What you have to do
Please give every line below again exactly, but not its pictures.

[[ Entries provided, beginning ]]

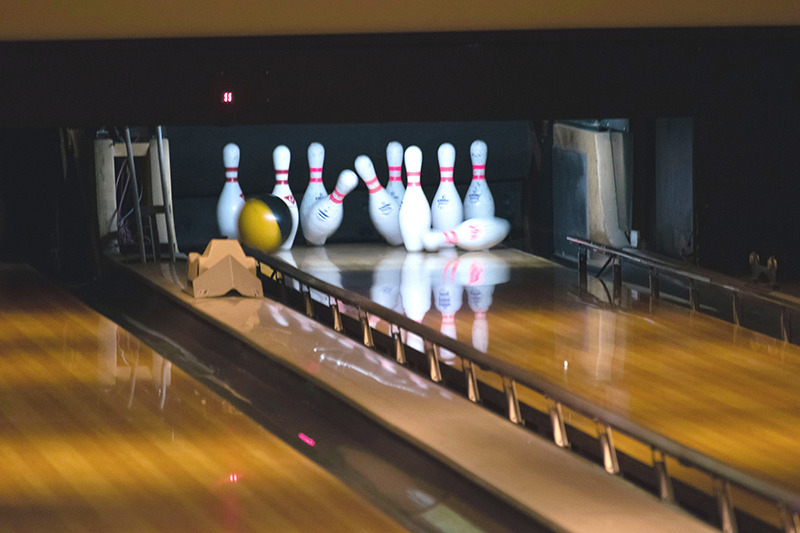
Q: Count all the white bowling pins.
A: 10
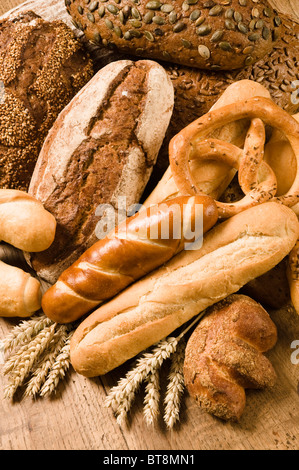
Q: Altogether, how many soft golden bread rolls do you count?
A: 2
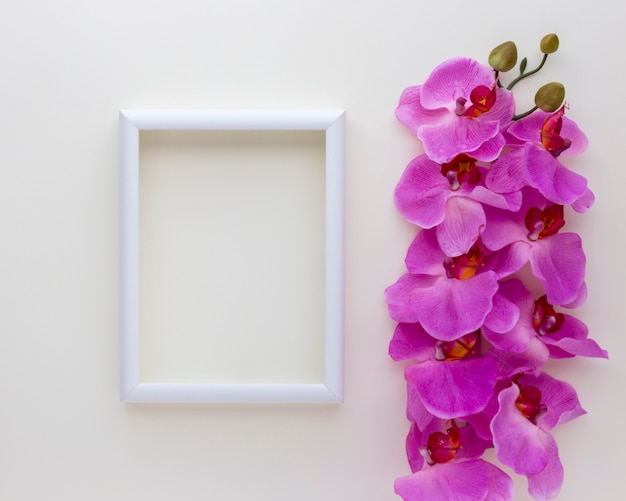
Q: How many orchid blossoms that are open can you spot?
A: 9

[[ Entries provided, end ]]

Your response
Q: Count all the white bowling pins.
A: 10
Q: Altogether, how many soft golden bread rolls do you count?
A: 2
Q: How many orchid blossoms that are open can you spot?
A: 9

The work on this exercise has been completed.